> _WORK ORDER_:
Look through the lines below and extract each one that contains "there".

Stored dataset items
═══

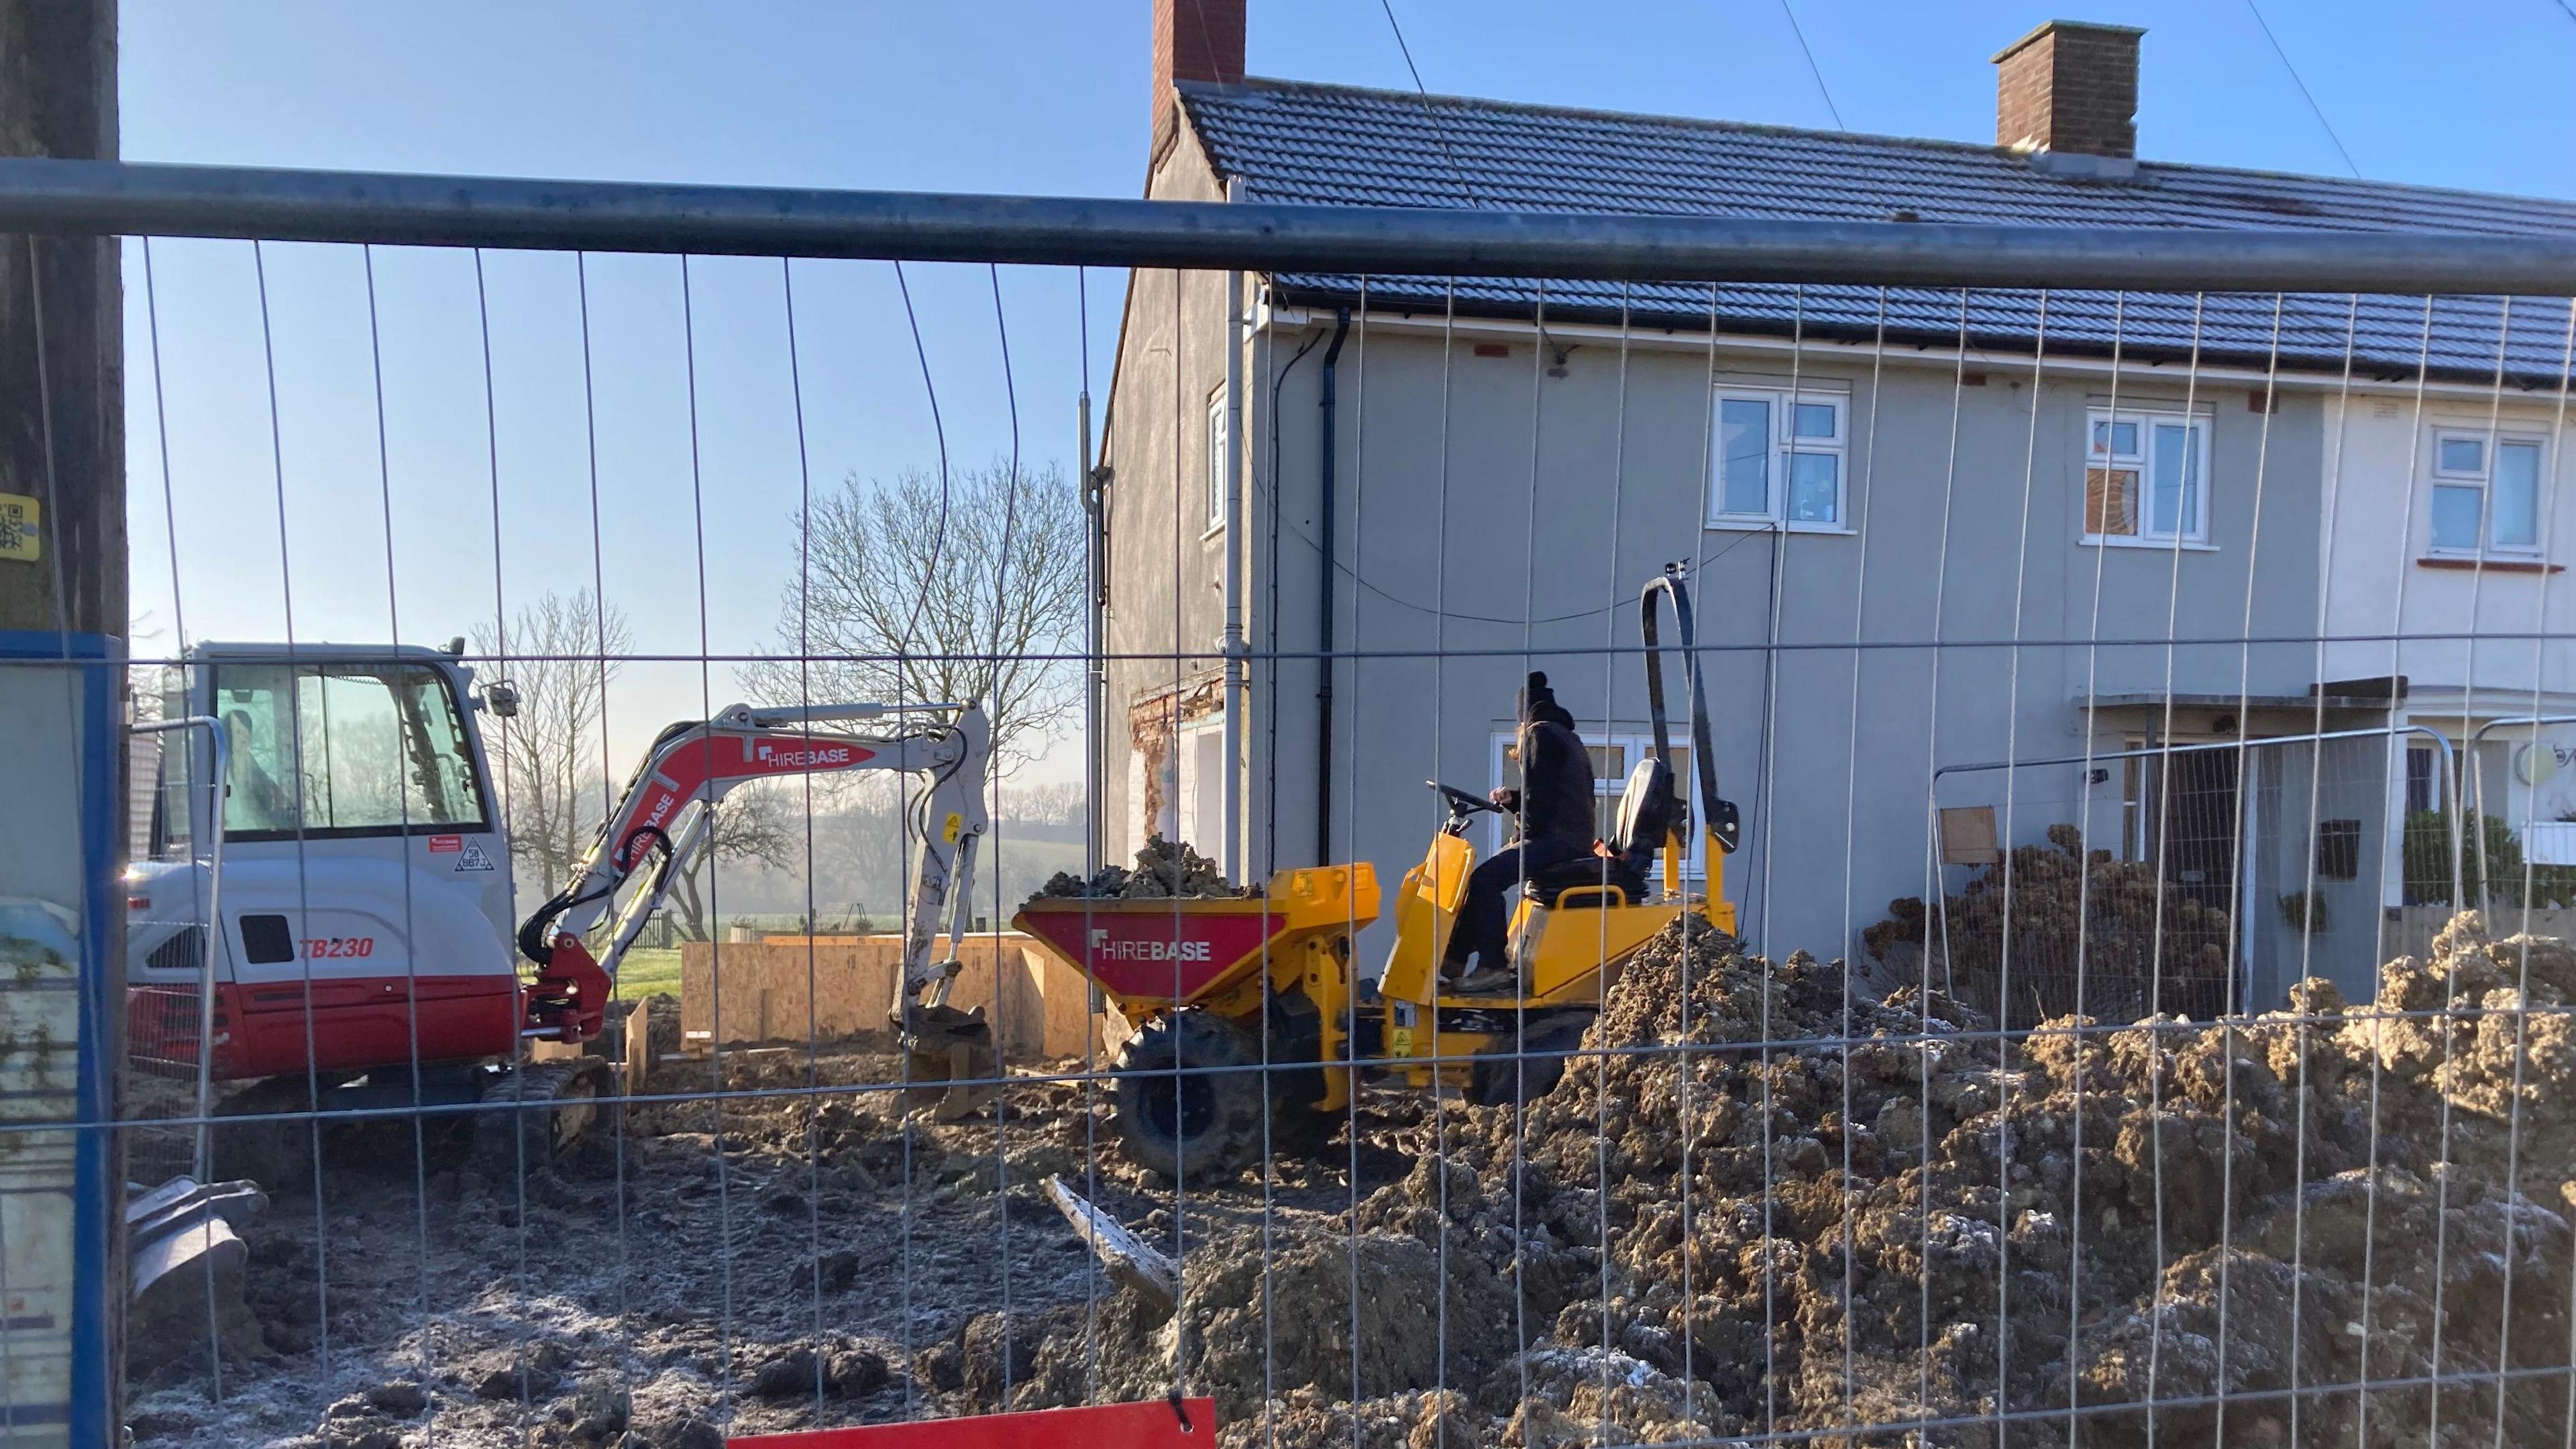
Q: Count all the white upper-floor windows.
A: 4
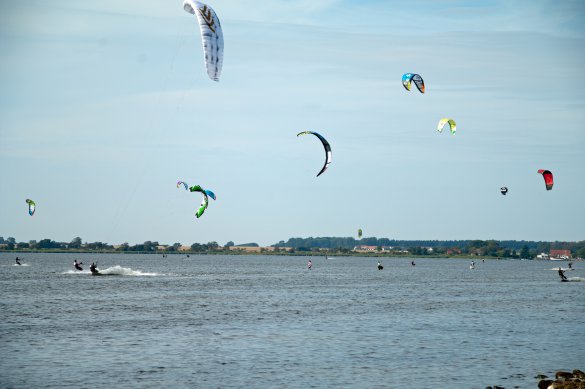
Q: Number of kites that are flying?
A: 11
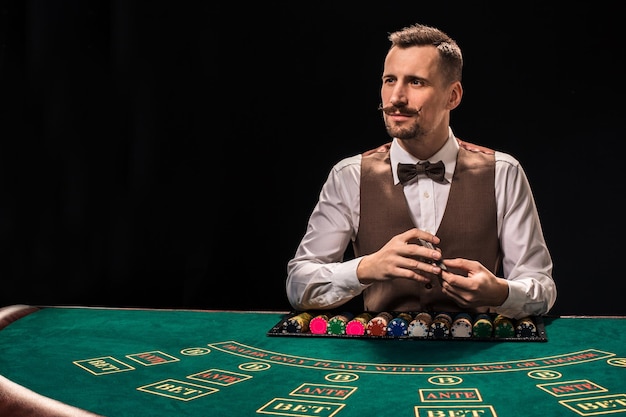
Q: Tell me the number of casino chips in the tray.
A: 12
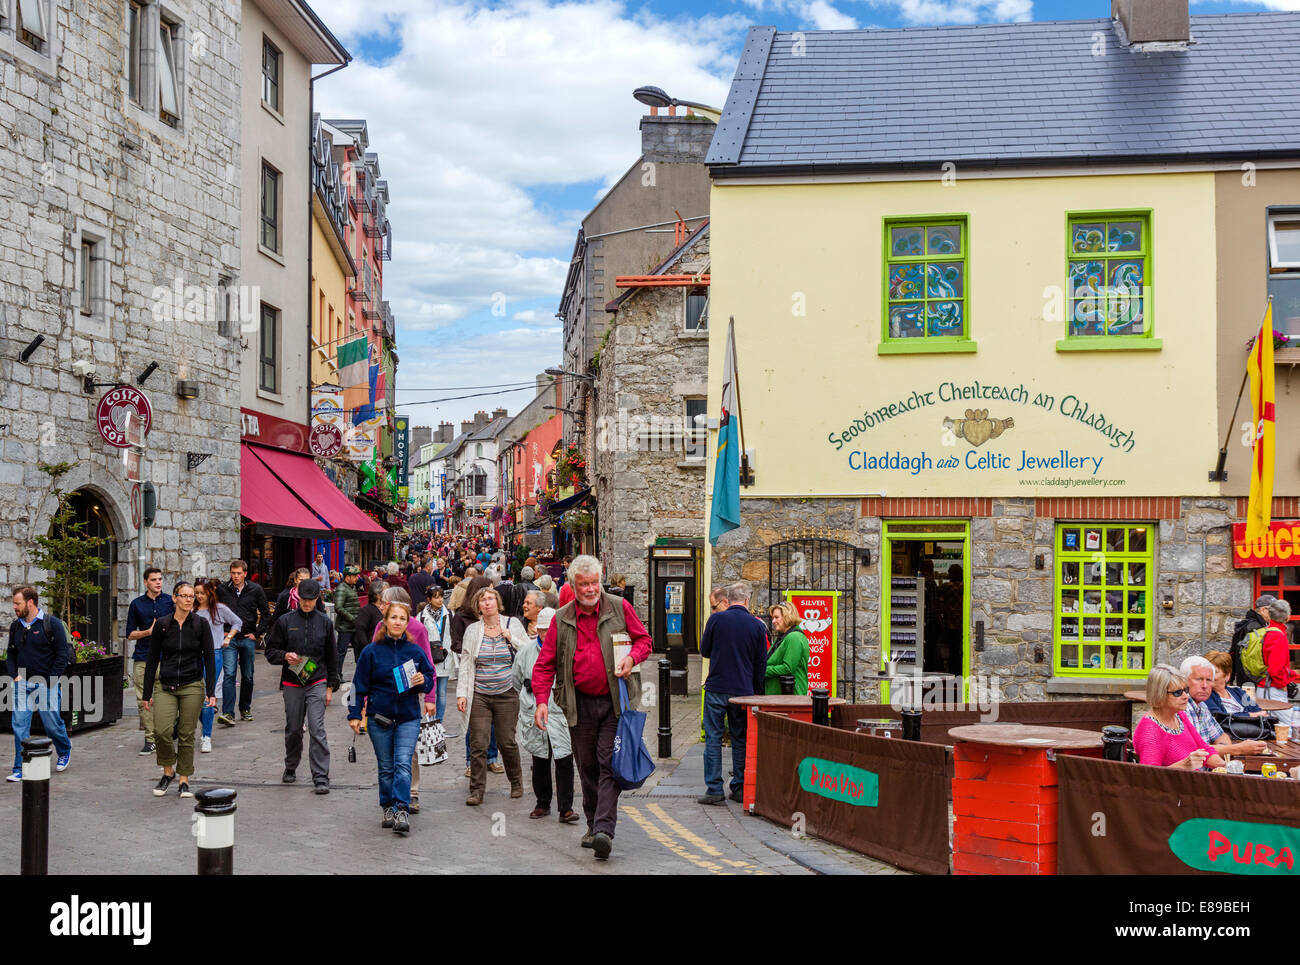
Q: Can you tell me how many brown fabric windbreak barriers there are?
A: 3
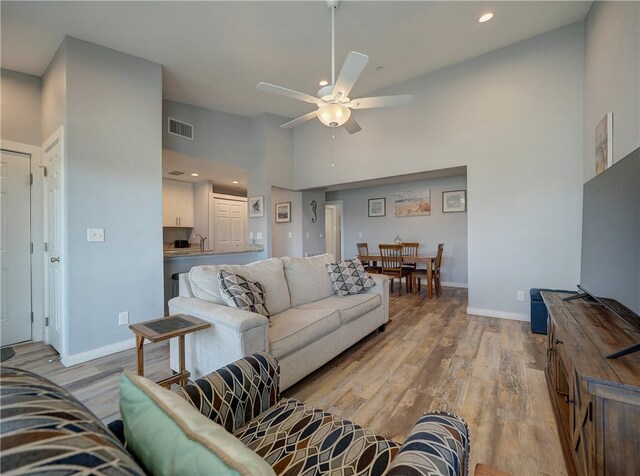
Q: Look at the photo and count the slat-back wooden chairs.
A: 4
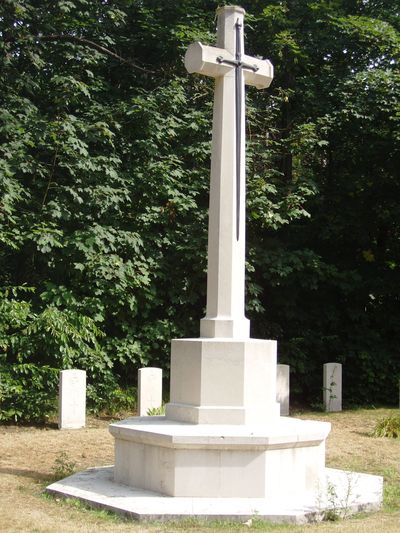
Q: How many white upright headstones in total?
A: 4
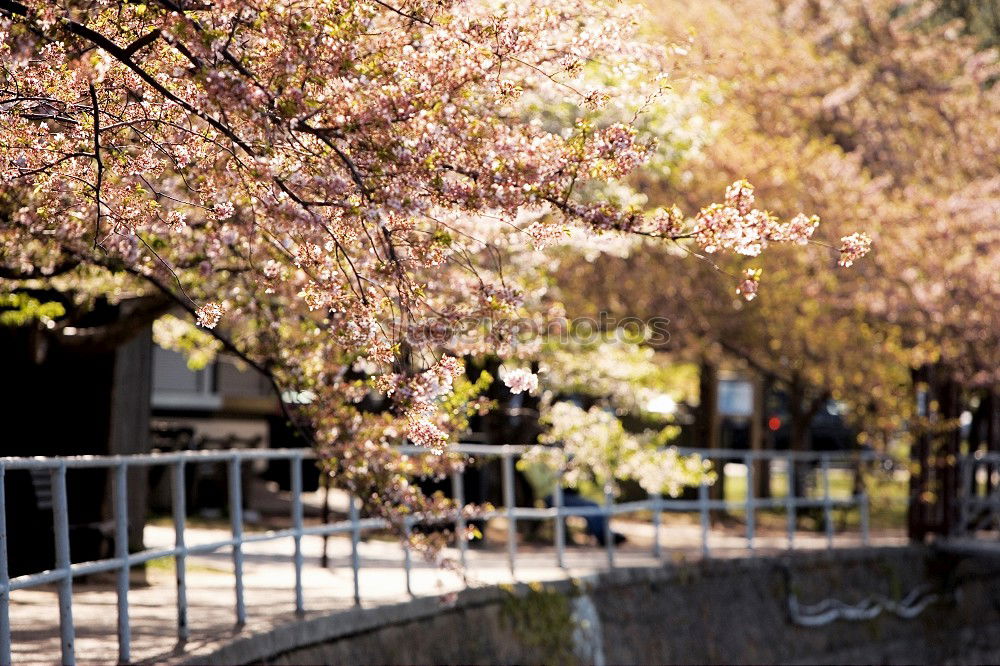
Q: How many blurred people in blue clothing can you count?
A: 1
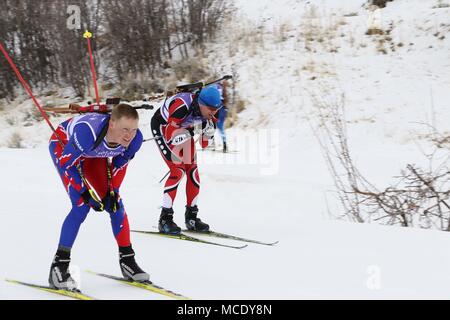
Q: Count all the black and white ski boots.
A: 2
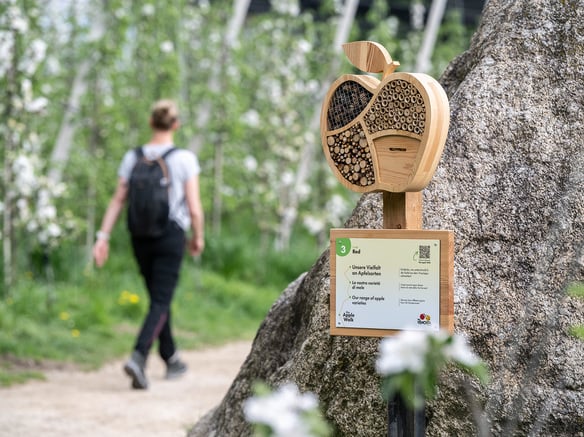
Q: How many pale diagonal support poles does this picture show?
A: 4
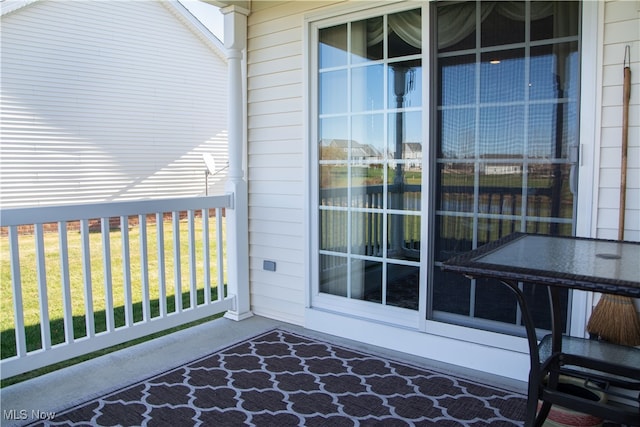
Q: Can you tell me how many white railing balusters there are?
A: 12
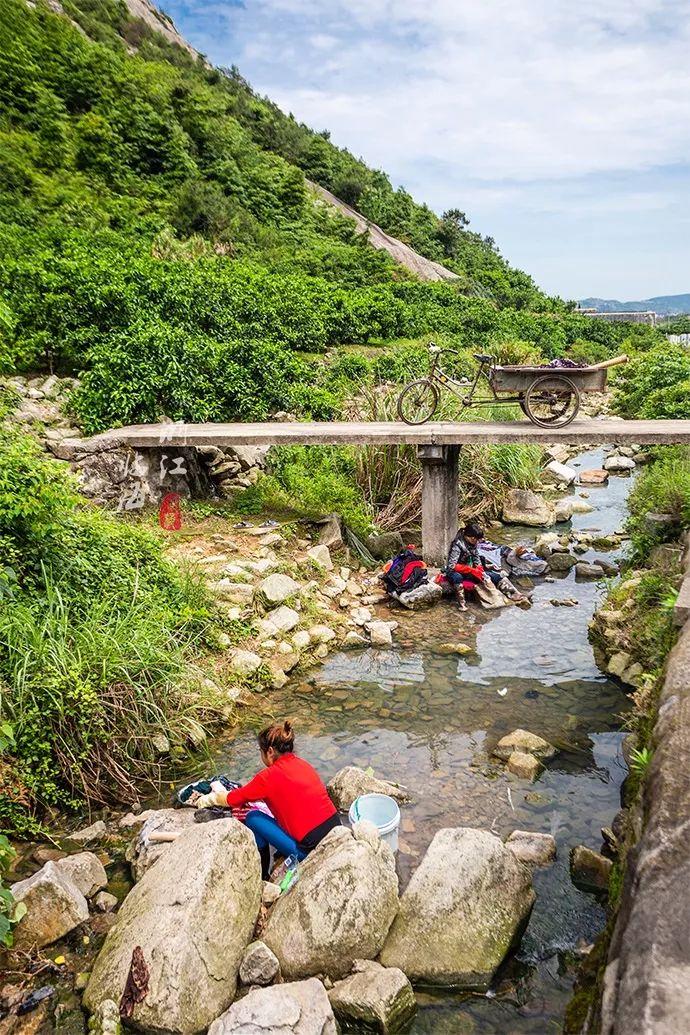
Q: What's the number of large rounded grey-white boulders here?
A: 3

═══

> _TASK OUTPUT_:
Q: Can you tell me how many brown fabric windbreak barriers there are?
Q: Can you tell me how many white railing balusters there are?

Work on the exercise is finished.